**WORK REQUIRED:** Pick each line that has "dark" out of the records.

── DATASET ENTRIES ──

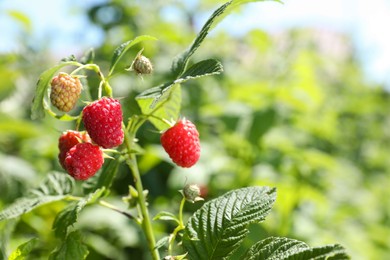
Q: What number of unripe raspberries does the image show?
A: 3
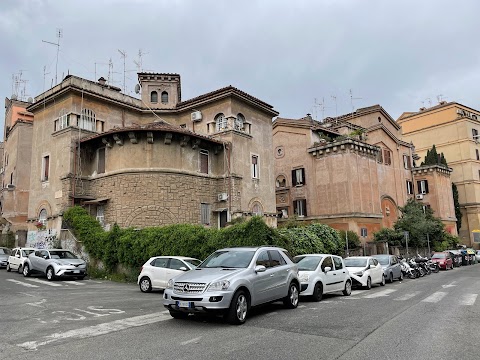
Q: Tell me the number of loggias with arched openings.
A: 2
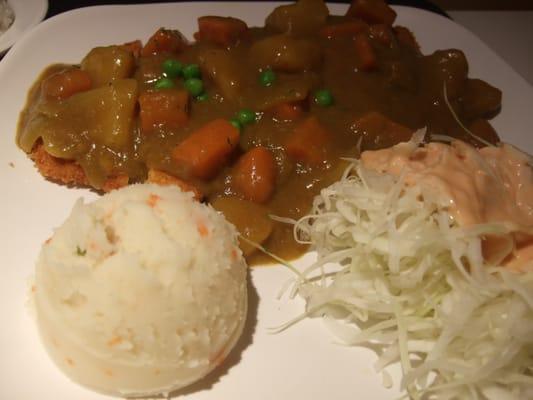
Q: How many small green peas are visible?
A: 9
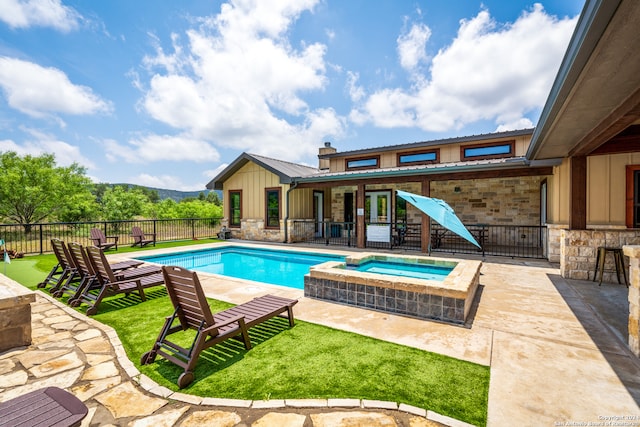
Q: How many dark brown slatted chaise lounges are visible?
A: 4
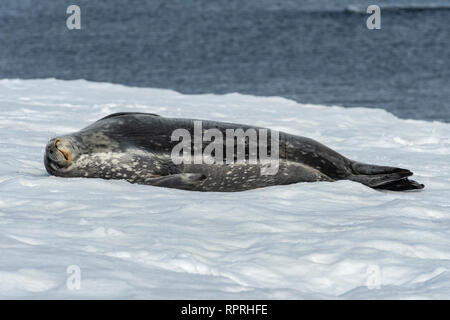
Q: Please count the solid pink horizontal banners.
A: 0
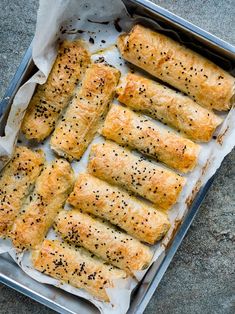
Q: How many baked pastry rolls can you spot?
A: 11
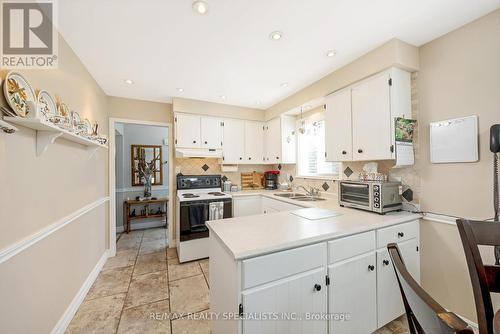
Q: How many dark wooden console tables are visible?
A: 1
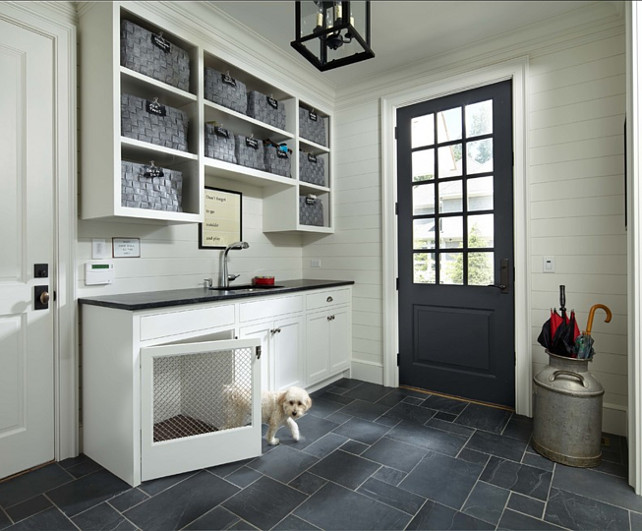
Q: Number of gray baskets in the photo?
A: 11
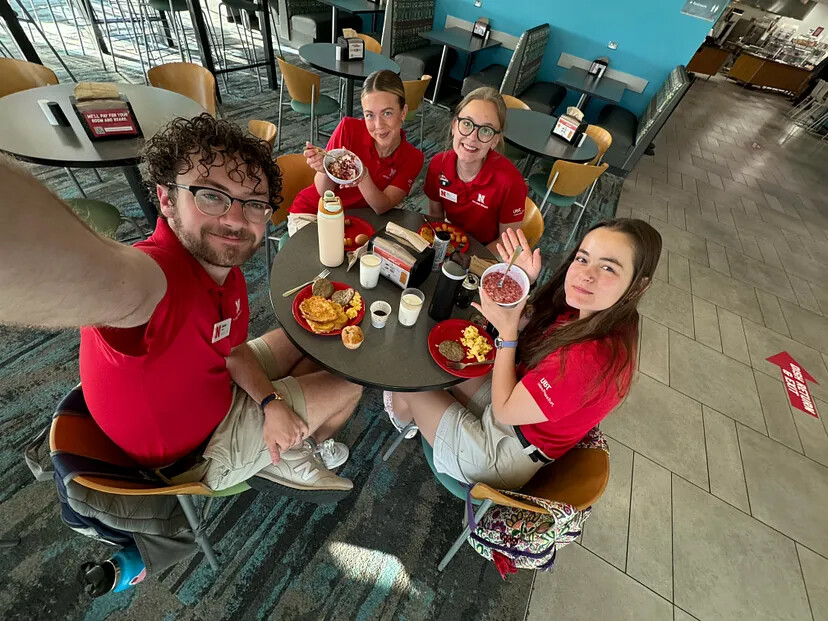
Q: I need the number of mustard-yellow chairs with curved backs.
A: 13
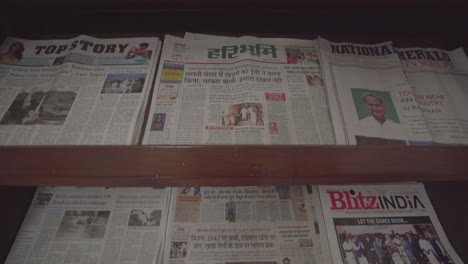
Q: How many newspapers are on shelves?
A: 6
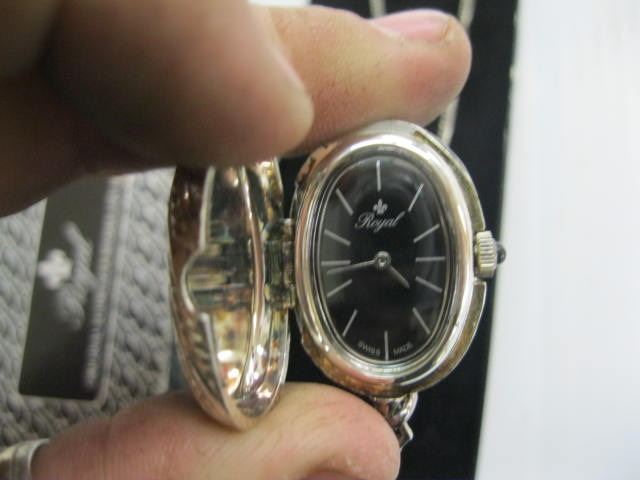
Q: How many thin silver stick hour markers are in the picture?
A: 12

───

**REPLY:**
Q: How many dark brown slatted chaise lounges are visible?
Q: How many dark wooden console tables are visible?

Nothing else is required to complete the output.